尖閣諸島に関して日本は上陸することすら満足にできない状態だ。
海底資源の開発などは完全に夢物語に近い。
漁業資源すら、日本の漁業関係者はトラブルを恐れて尖閣諸島近辺の海に行っていないのではないだろうか。
つまり、日本は尖閣諸島に関して得が何もない状況だ。
得が何もない状況が問題なのは、中国も含めた世界から見て日本が本当に尖閣諸島を守る気があるのか疑わしいと見られることだ。
なんらかの利益があれば、その利益を守るために日本が行動するのは当然だ。
でも利益がなければ、あきらめると世界は誤解しやすい。
さらには日本国民だって日本政府が本当に尖閣諸島を守るか疑念を感じる。
だから、日本政府が軟弱だと攻撃する人が多いのだ。
つまり、現状有利という根本認識がおかしい。

そして、具体的な実効支配の行動を全て日本側からの挑発行為と解釈するとしたら、日本は尖閣諸島に対して何の活動もできないことになる。

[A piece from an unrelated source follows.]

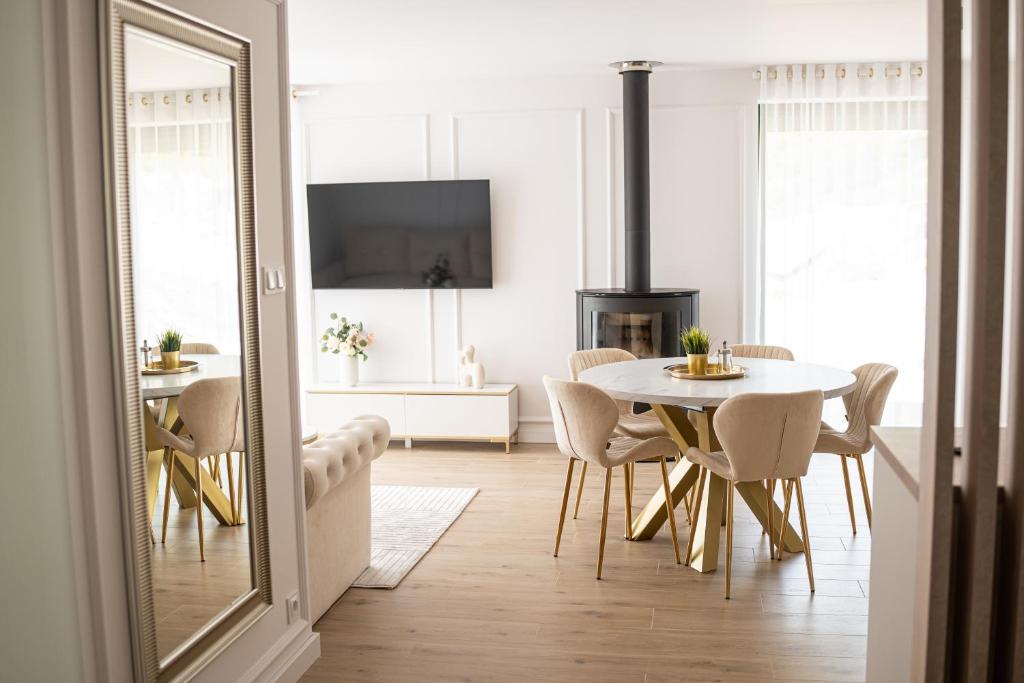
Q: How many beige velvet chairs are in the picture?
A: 5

日本が何も行動しないでいても、中国側が絶対に手を出してこないという判断が理解し難い。
アルゼンチンはフォークランド諸島への侵攻をイギリスが反撃しないと判断したから開始した。
イギリスがフォークランド諸島への軍事的に守ろうとする行動を全然しないから誤解したのだ。

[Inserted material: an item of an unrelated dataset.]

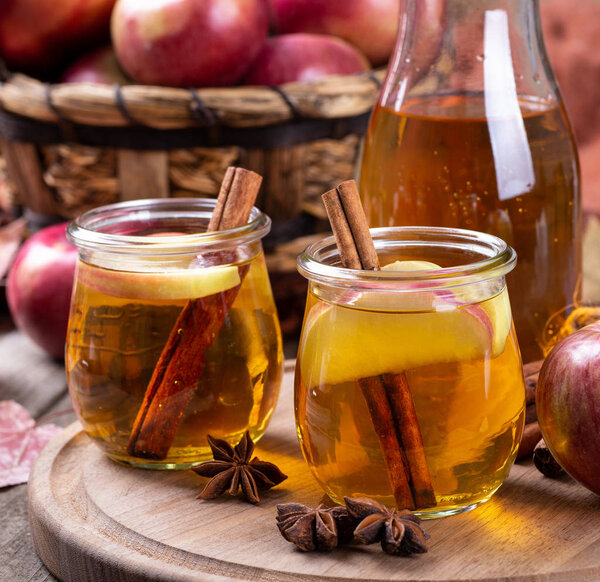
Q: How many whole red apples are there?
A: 7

中国が自分に利があると考えたならば、尖閣諸島を実力で支配しようとするのは当然ではないだろうか。
少なくとも、中国は尖閣諸島を自国領だと主張しているのだから。

もちろん日本と中国の間には経済的な関係があるから、中国が尖閣諸島を奪取しても得だとは思えない。

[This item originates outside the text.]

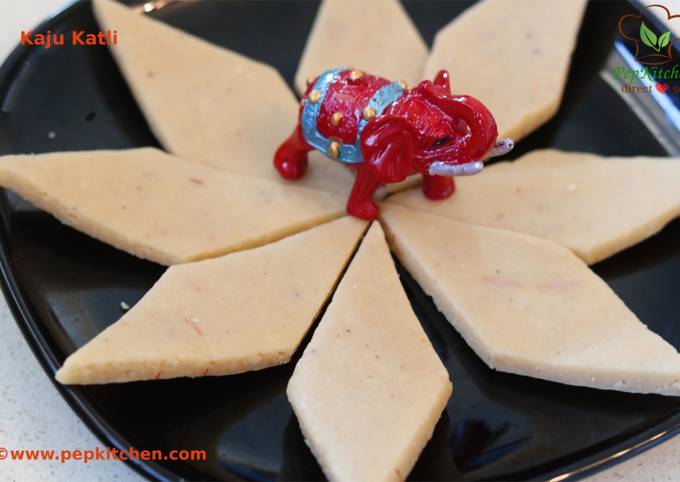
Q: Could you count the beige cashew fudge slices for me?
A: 8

中国政府がまっとうであり、事態をコントロールできるならば、そんなことは起こらないと思う。
しかし、中国軍はどうか。
中国軍は日本の旧軍に似ているというのが私の持論なので、日本陸軍が満州において勝手に侵略を始めたように、中国軍も政府のコントロールを無視して尖閣諸島に侵攻する欲望を抑えられなくなる可能性がある。
奪取が容易であると見るならば必然かもしれない。

それでは、なぜ日本は今行動しなければならないのか。
昔だったら中国の軍事力が日本をはっきり上回り、中国が日本に絶対勝てるような状況は予測できなかった。
だから先延ばしにすることができた。
けれども中国の現在の成長を考えれば、中国が日本の軍事力を上回ることは確実だろう。
そうすると何らかの紛争が発生した場合、日本の損害が増えていく可能性が強い。
だから損害が最小限のうちになんらかの決着をしておきたい。
戦闘が起こる場合相手が弱いうちの方がいい。

結局、日本が何の行動もせず、軍事的バランスが確実に崩れていく状態で、中国が絶対に何の行動を起こさないという仮定は、成立しないと思う。